Record set section start
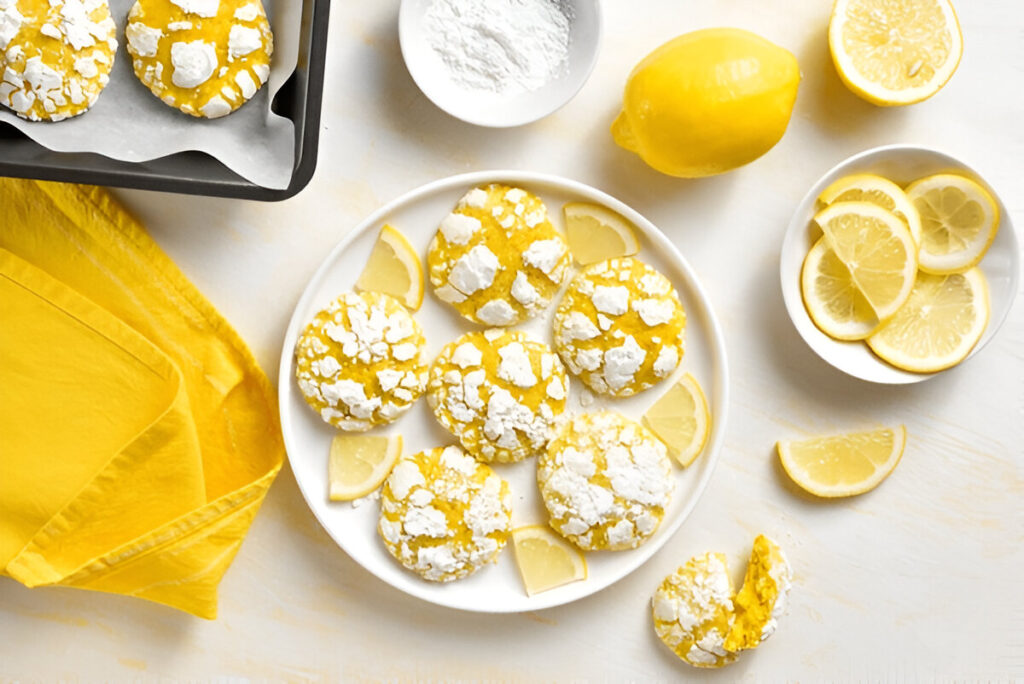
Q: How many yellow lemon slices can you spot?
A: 11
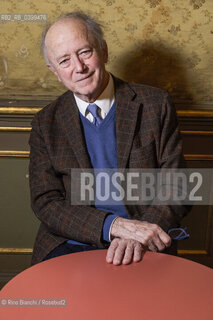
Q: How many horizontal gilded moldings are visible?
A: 4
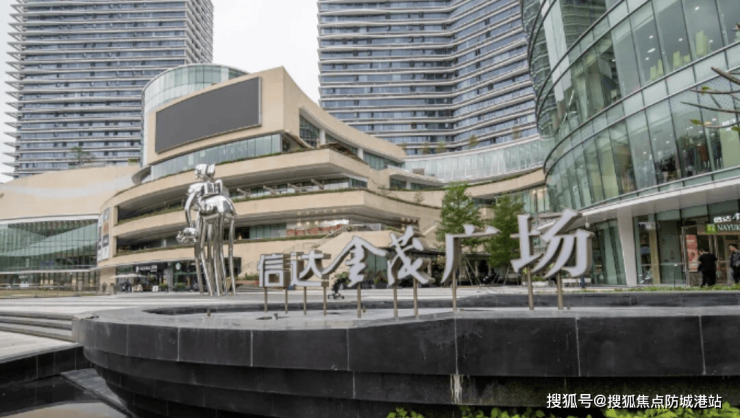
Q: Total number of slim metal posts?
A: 10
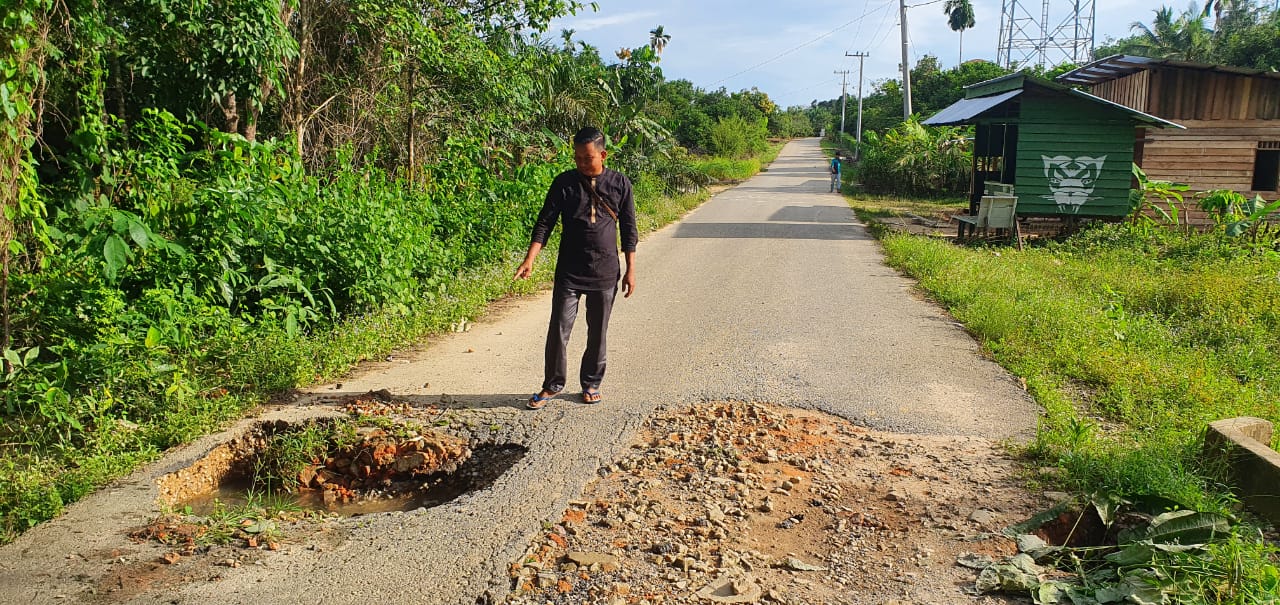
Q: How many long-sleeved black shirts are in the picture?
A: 1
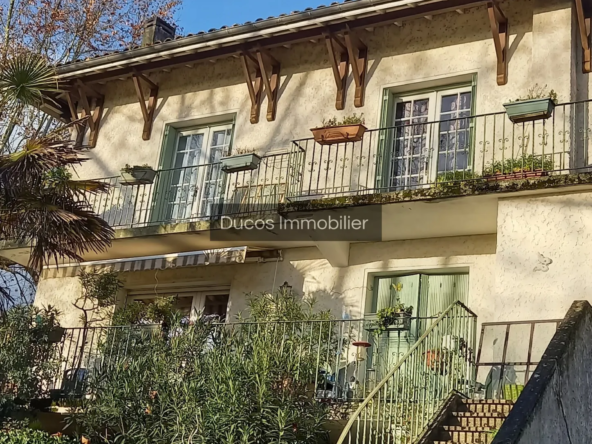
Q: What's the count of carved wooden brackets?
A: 9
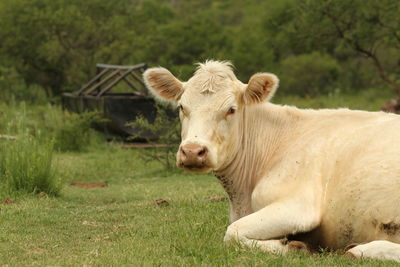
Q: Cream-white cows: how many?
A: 1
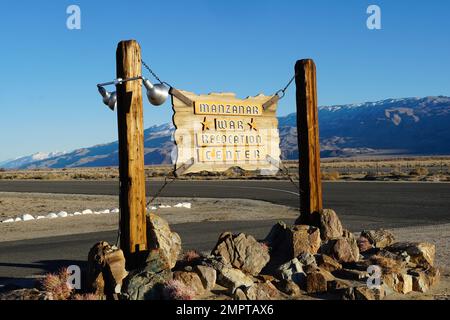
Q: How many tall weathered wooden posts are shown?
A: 2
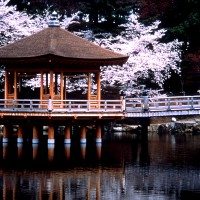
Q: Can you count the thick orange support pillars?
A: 7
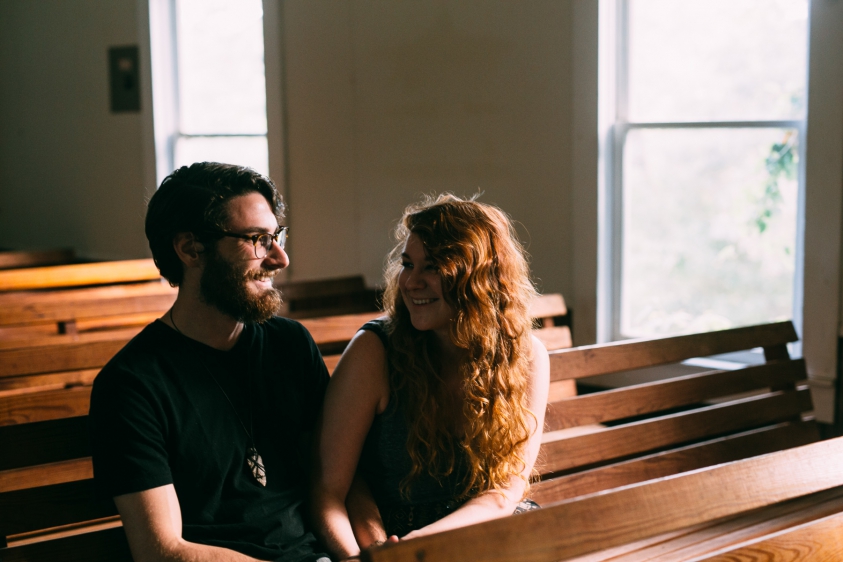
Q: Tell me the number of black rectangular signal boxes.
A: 1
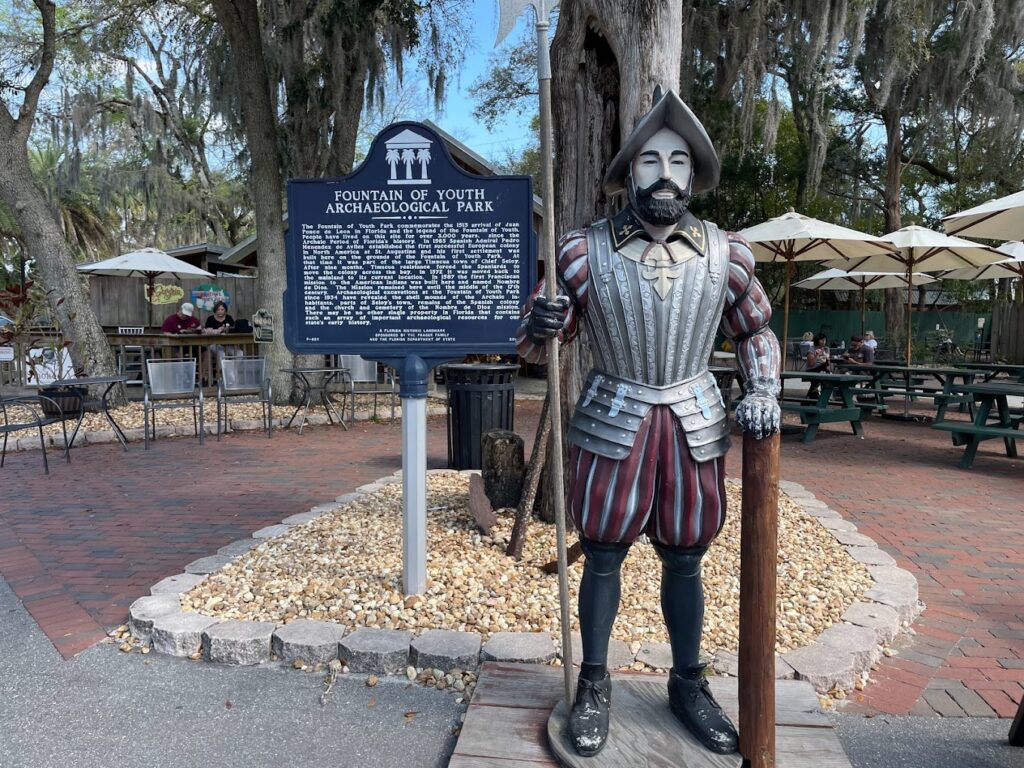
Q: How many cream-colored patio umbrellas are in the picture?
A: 6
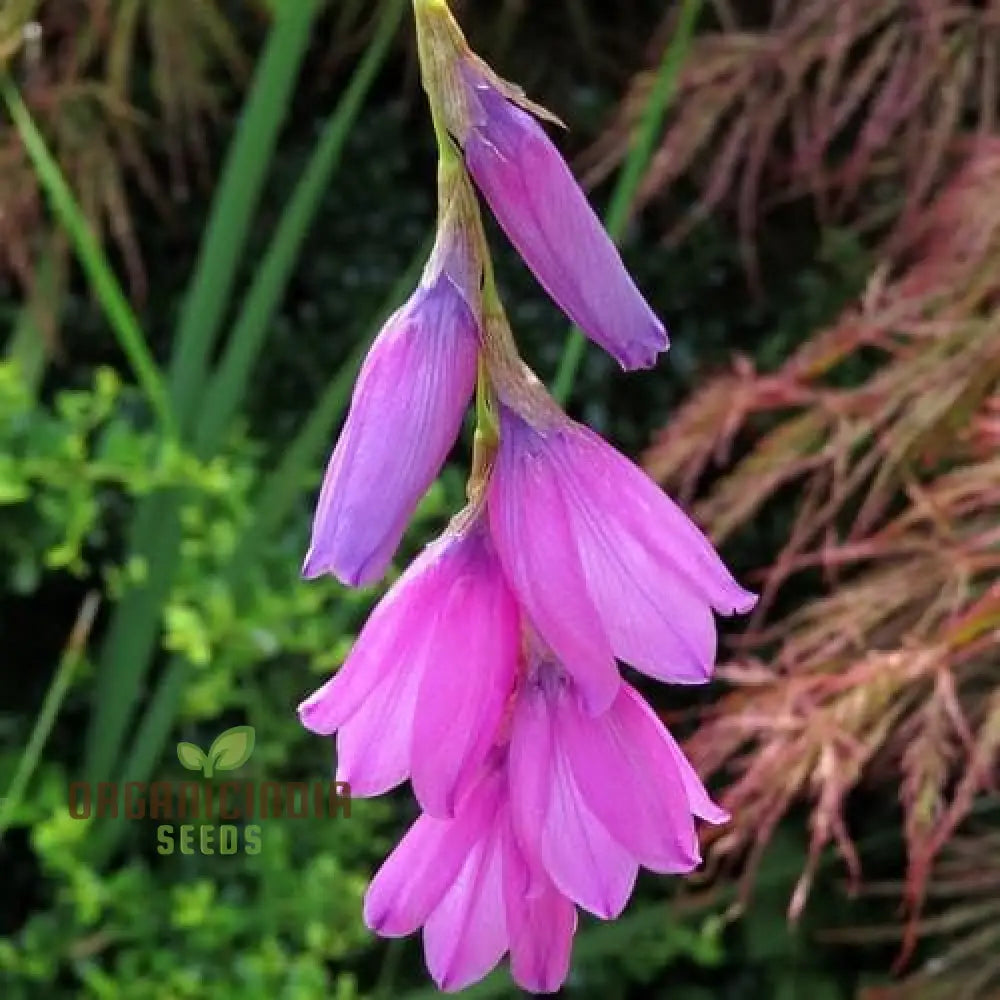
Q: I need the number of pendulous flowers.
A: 6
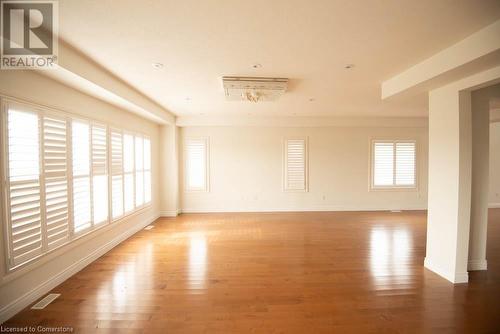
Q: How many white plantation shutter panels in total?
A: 12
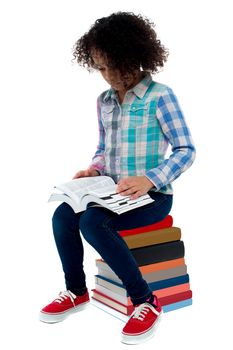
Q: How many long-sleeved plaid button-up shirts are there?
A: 1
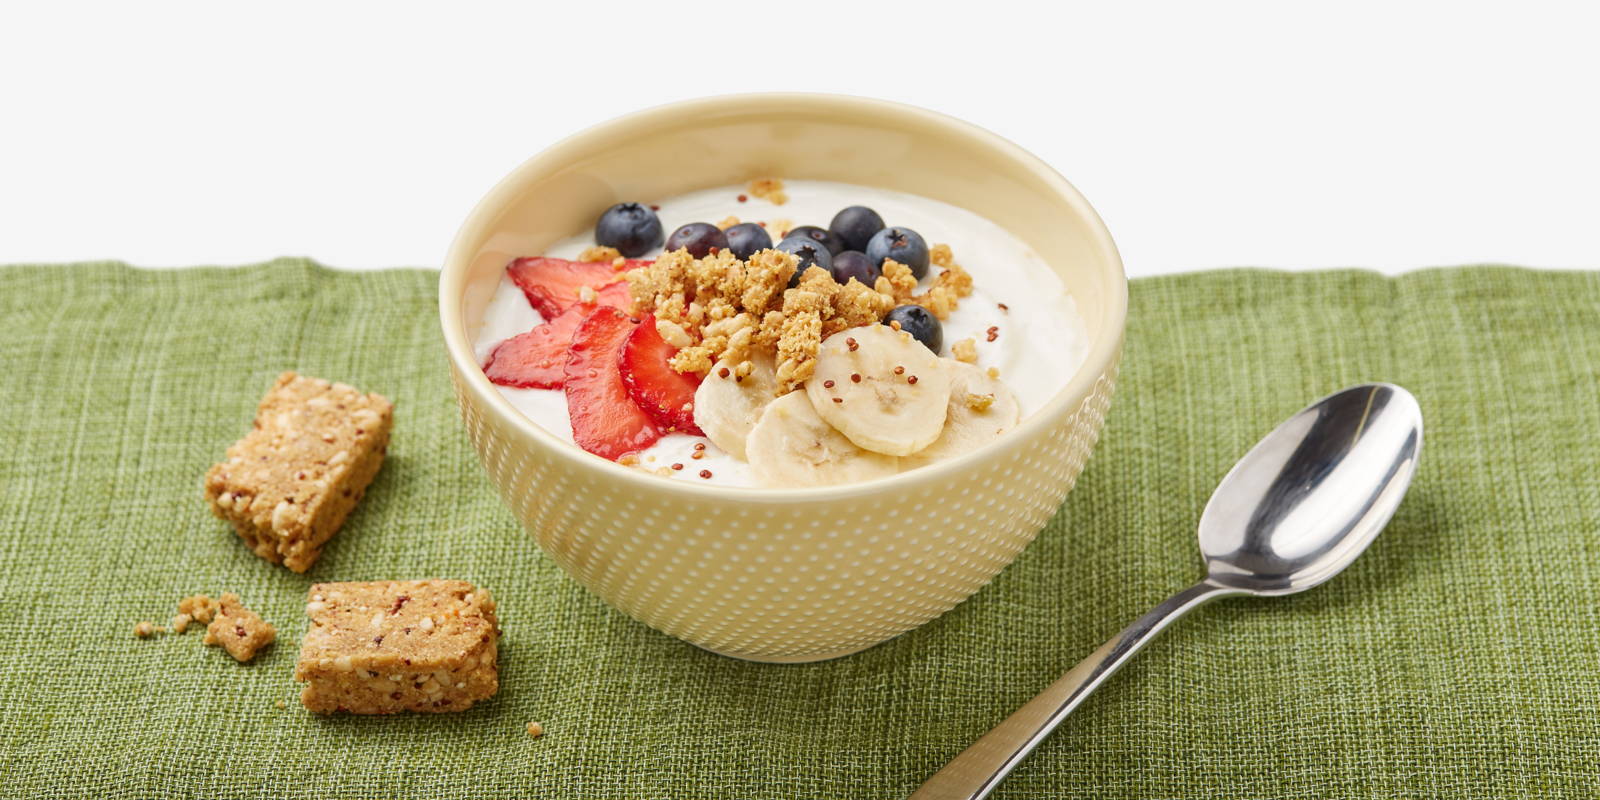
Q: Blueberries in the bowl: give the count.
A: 9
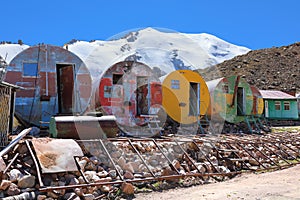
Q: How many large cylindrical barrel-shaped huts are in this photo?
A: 5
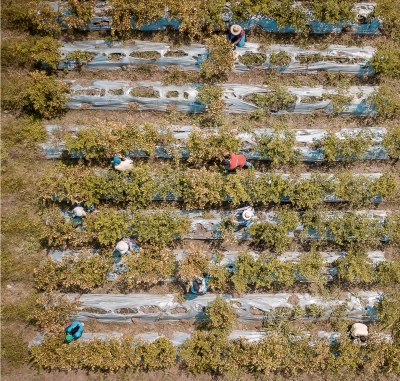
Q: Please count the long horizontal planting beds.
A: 9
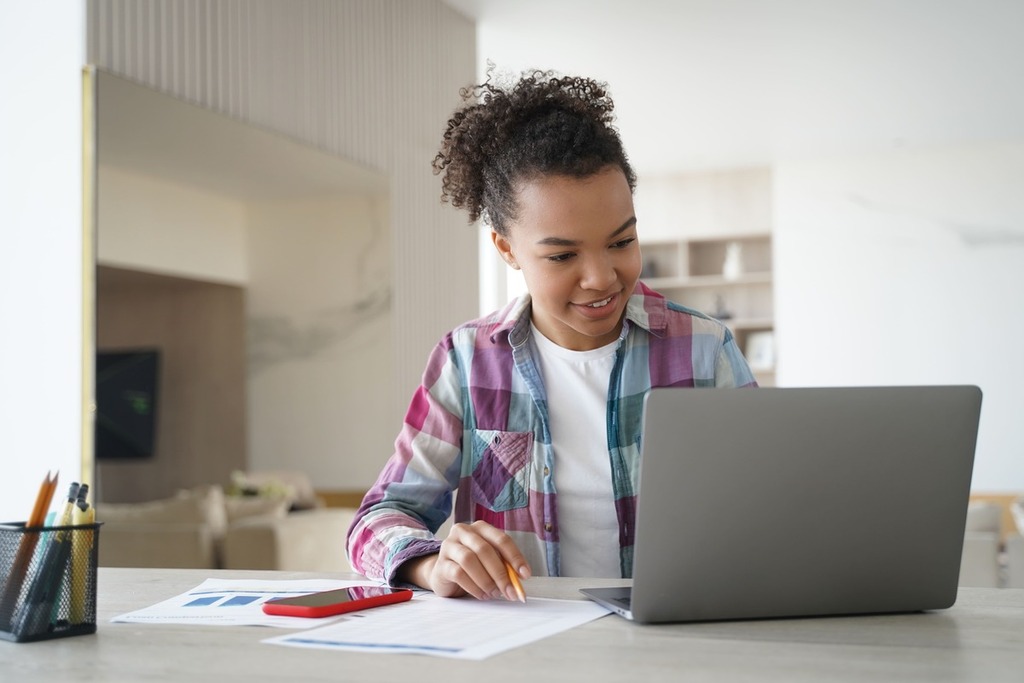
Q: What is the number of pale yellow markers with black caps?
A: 2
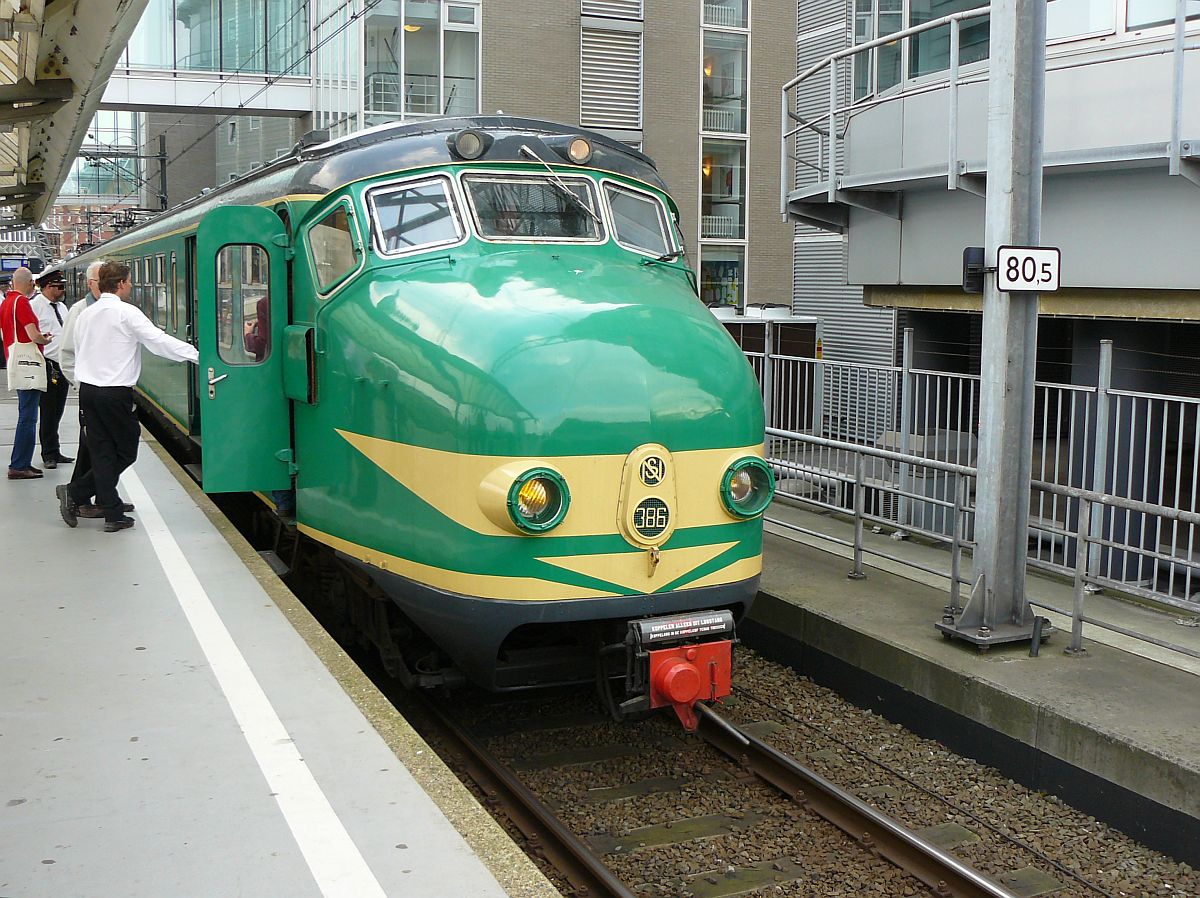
Record set section end
- Exercise details -
Among the lines above, return each one holding the string "number".

- Answer to the exercise -
Q: Total number of slim metal posts?
Q: Tell me the number of black rectangular signal boxes.
Q: I need the number of pendulous flowers.
Q: What is the number of pale yellow markers with black caps?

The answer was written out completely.